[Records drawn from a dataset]
>>
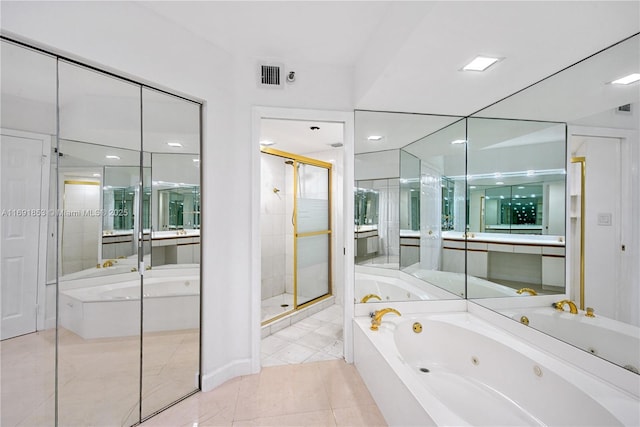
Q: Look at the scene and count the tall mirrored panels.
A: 3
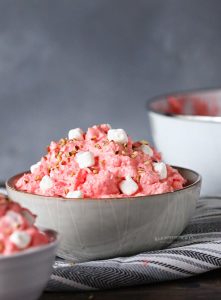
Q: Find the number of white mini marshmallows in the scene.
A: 11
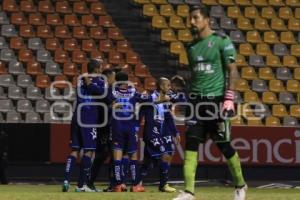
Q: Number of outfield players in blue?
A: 5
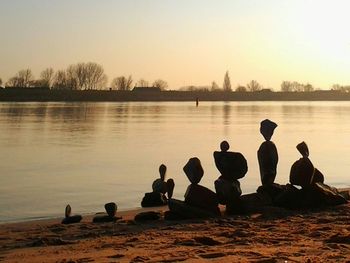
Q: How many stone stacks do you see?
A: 7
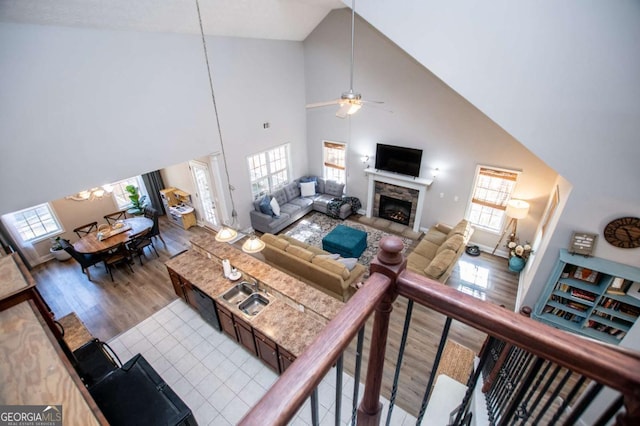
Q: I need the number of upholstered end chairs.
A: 2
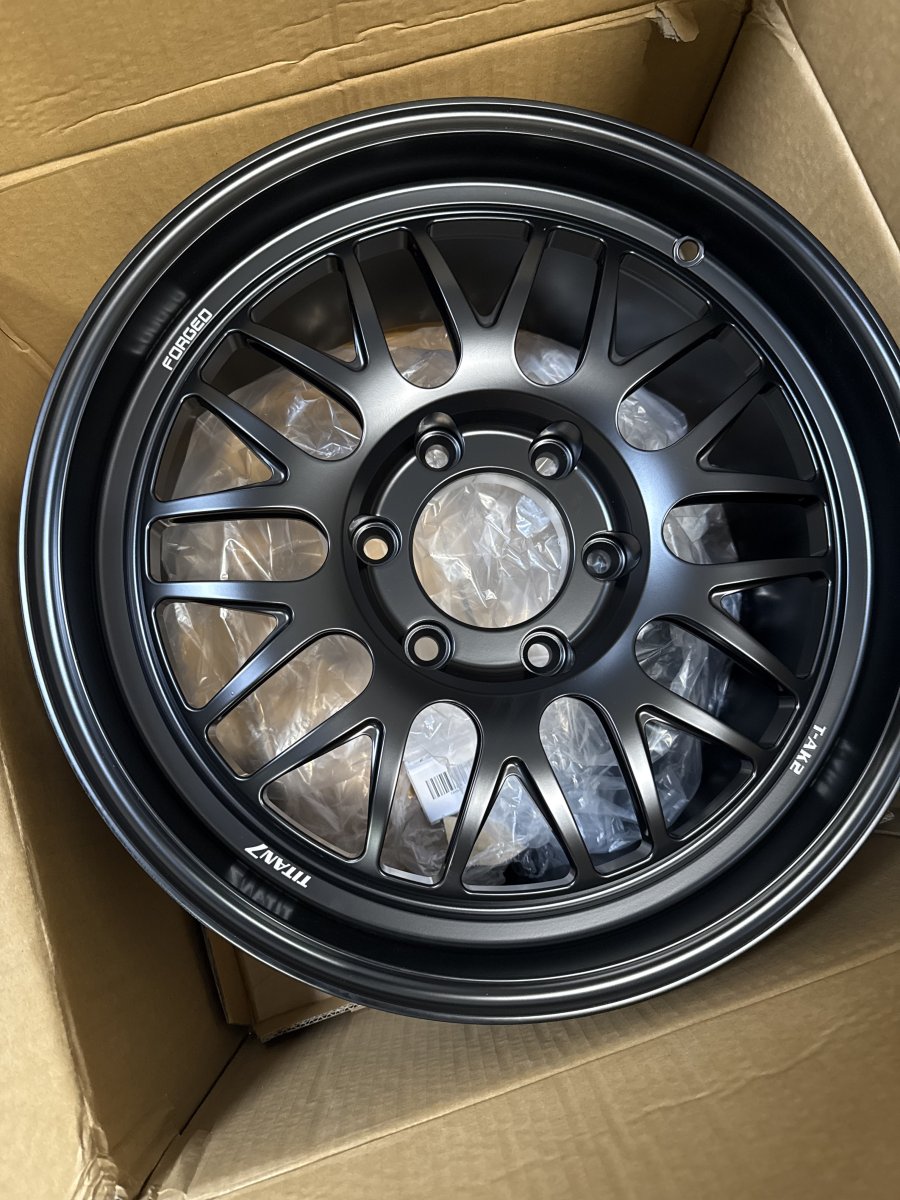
<<
Exercise
Quote all of the entries word for word, omitting any pictures.

Answer to this exercise
Q: Look at the scene and count the tall mirrored panels.
A: 3
Q: Find the number of white mini marshmallows in the scene.
A: 11
Q: Number of outfield players in blue?
A: 5
Q: How many stone stacks do you see?
A: 7
Q: I need the number of upholstered end chairs.
A: 2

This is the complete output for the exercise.